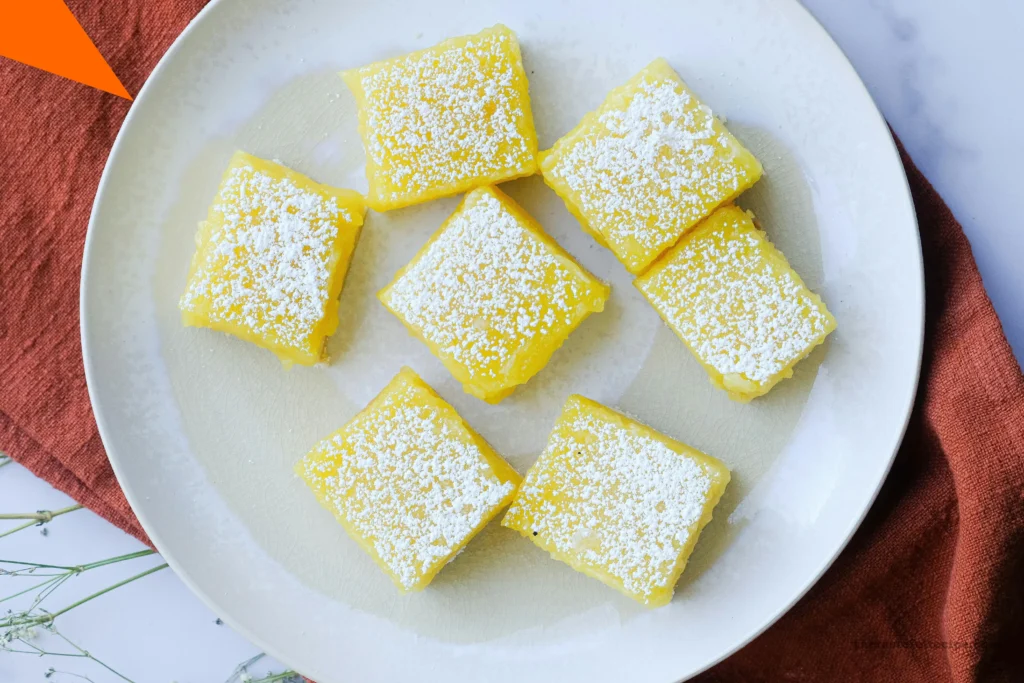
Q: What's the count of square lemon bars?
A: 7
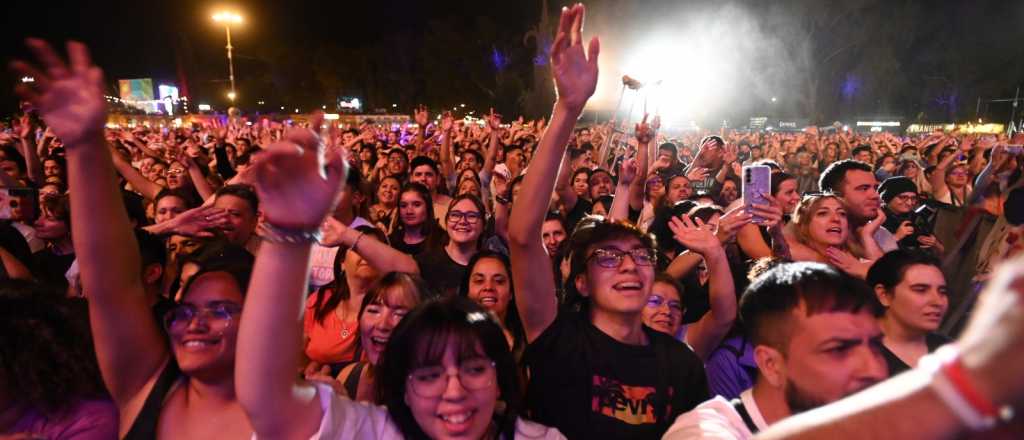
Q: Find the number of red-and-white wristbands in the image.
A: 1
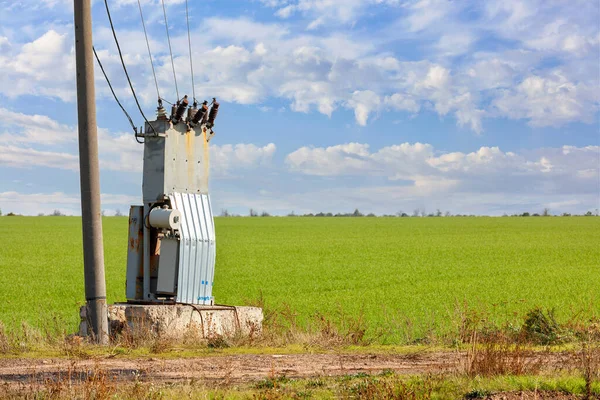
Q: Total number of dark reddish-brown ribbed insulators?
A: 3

* * * * * * *

## Exercise instructions:
Write out the data exactly, and exclude every picture it holds.

## Exercise response:
Q: What's the count of square lemon bars?
A: 7
Q: Find the number of red-and-white wristbands in the image.
A: 1
Q: Total number of dark reddish-brown ribbed insulators?
A: 3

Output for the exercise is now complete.